Dix mois après leur passage acclamé en première partie de Devin Townsend dans le cadre de sa tournée européenne, les virtuoses de LEPROUS nous font l’honneur de revenir dans le Sud en tête d’affiche, accompagnés de trois groupes à la technique et à l’audace non moins remarquables. Un lineup comme on en voit peu et qui garantit un bel avenir au rock / metal progressif.
Astrosaur
Le trio formé par ASTROSAUR investit les lieux et s’en ira comme il est arrivé : sans un mot. En effet, la musique du groupe ne comporte pas de chant, rendant ainsi l’expérience live plus difficile à aborder. Heureusement, les longues compos, aussi variées que techniques, contiennent quelques beaux crescendos, et les musiciens parviennent à occuper le petit espace scénique avec énergie. Au final, le set tout-instrumental des Norvégiens a le mérite de constituer une entrée en matière digne de ce nom pour l’affiche.

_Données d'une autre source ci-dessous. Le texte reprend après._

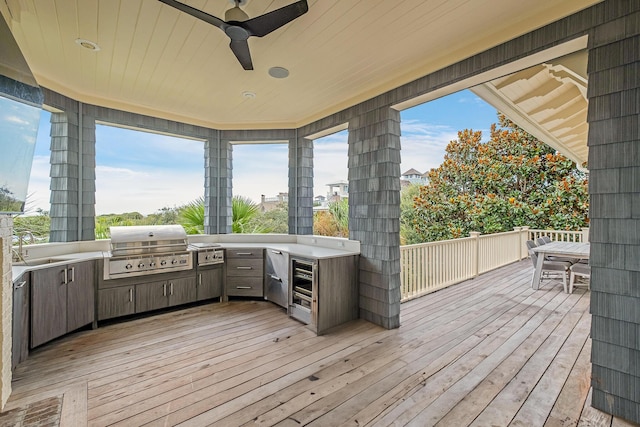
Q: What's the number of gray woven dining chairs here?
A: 4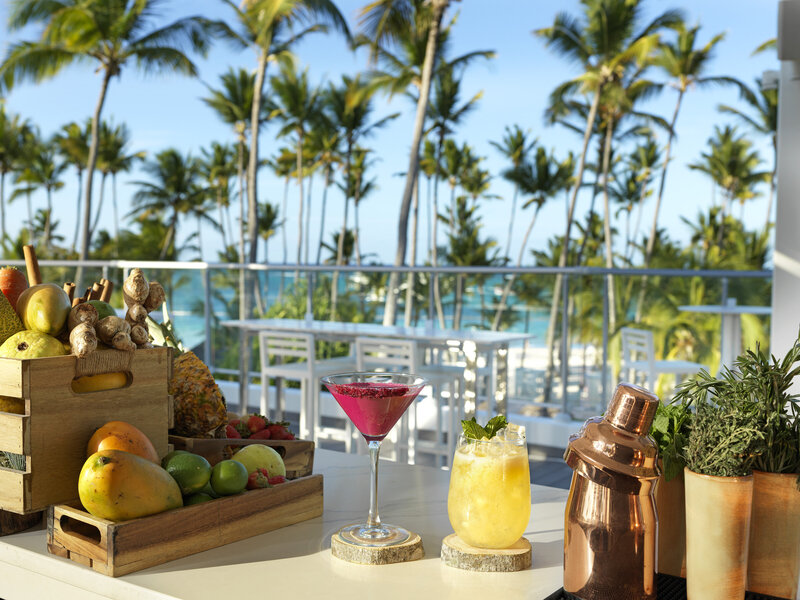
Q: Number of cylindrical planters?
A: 3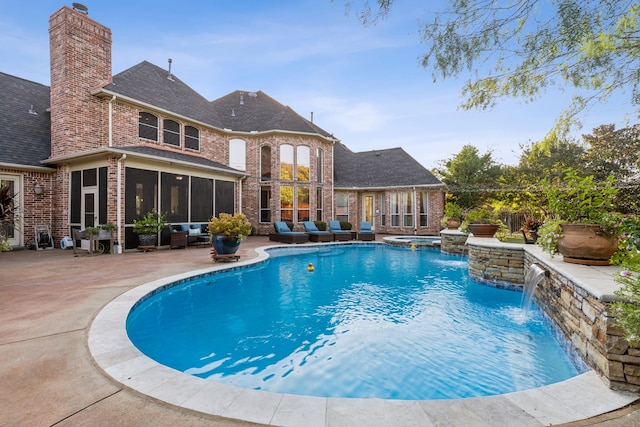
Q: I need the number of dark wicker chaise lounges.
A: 4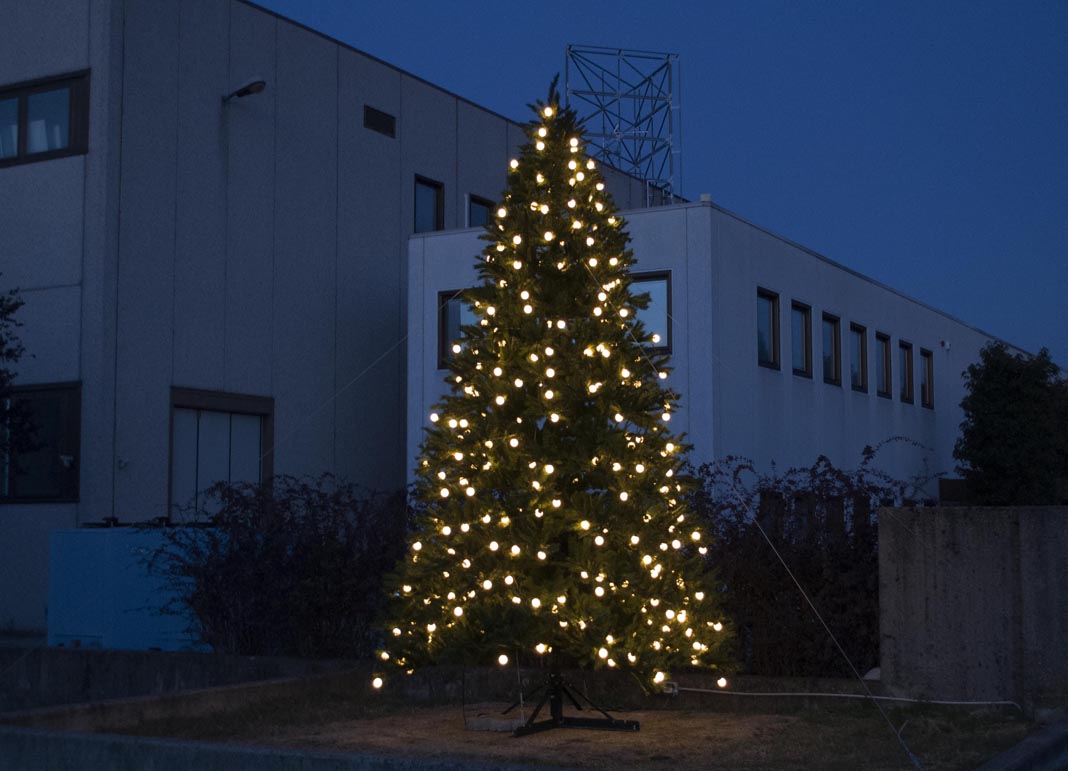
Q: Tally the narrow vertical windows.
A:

Trois personnes quittent la scène ; sept autres débarquent ! ALITHIA aura été la belle surprise de la soirée, avec des musiciens enthousiastes qui possèdent plusieurs cordes à leurs arcs et qui changent même de rôle pendant le concert. Pour cette tournée, le chanteur et leader, alors en convalescence, se voit remplacé par Marjana Semkina, interprète de IAMTHEMORNING. La jeune femme semble en effet dans son élément et offre une prestation vocale aussi intense qu’adéquate. Mais c’est bien Jeffrey Ortiz Raul Castro qui attirera nos yeux curieux : le claviériste, comme possédé, se défoule tour à tour sur ses claviers, ses percussions, son micro ou encore… son güiro ! Le tout en multipliant les interactions avec le public, vite séduit par les compos’ fascinantes du combo. Un sans-fautes pour la formation australienne !
Alithia
L’heure arrive enfin pour la fan que je suis d’encourager l’un de mes groupes favoris, découvert pendant leur tournée il y a un an pile en compagnie de KATATONIA…
Une fois de plus, l’irrésistible Arnór Dan, armé de son micro à fil blanc, se donne corps et âme à son art, et s’exclamera « Vous êtes chauds ! » à plusieurs reprises. On regrette que sa voix soit par moments inaudible (peut-être dû à des problèmes de réglage) mais ses prouesses vocales, parfois a capella, sont toujours bien remarquables. AGENT FRESCO gagne l’audience de ses mélodies émouvantes et de ses contrastes musicaux, entre violence inopinée (« Angst ») et modernité minimaliste (« Autumn Red »), et que l’on doit en grande partie à Hrafnkell Örn Guðjónsson, batteur à la technique imparable.
Agent Fresco
Le groupe nous propose ce soir un nouveau titre issu du prochain album, et qui laisse d’ores et déjà présager un successeur digne de « Destrier » (2015). Avant Eyes Of A Cloud Catcher, Arnór nous explique que le morceau, dédié à son père décédé, ne fait pas l’apogée des regrets et du deuil mais honore au contraire ce qui a été et ce qui est. Il en profite pour présenter au public Nicolai Mogensen, bassiste de VOLA remplaçant Vignir Rafn Hilmarsson sur la tournée : tout comme le guitariste Þórarinn Guðnason ou le chanteur lui-même, Nicolai participera également en tant que claviériste.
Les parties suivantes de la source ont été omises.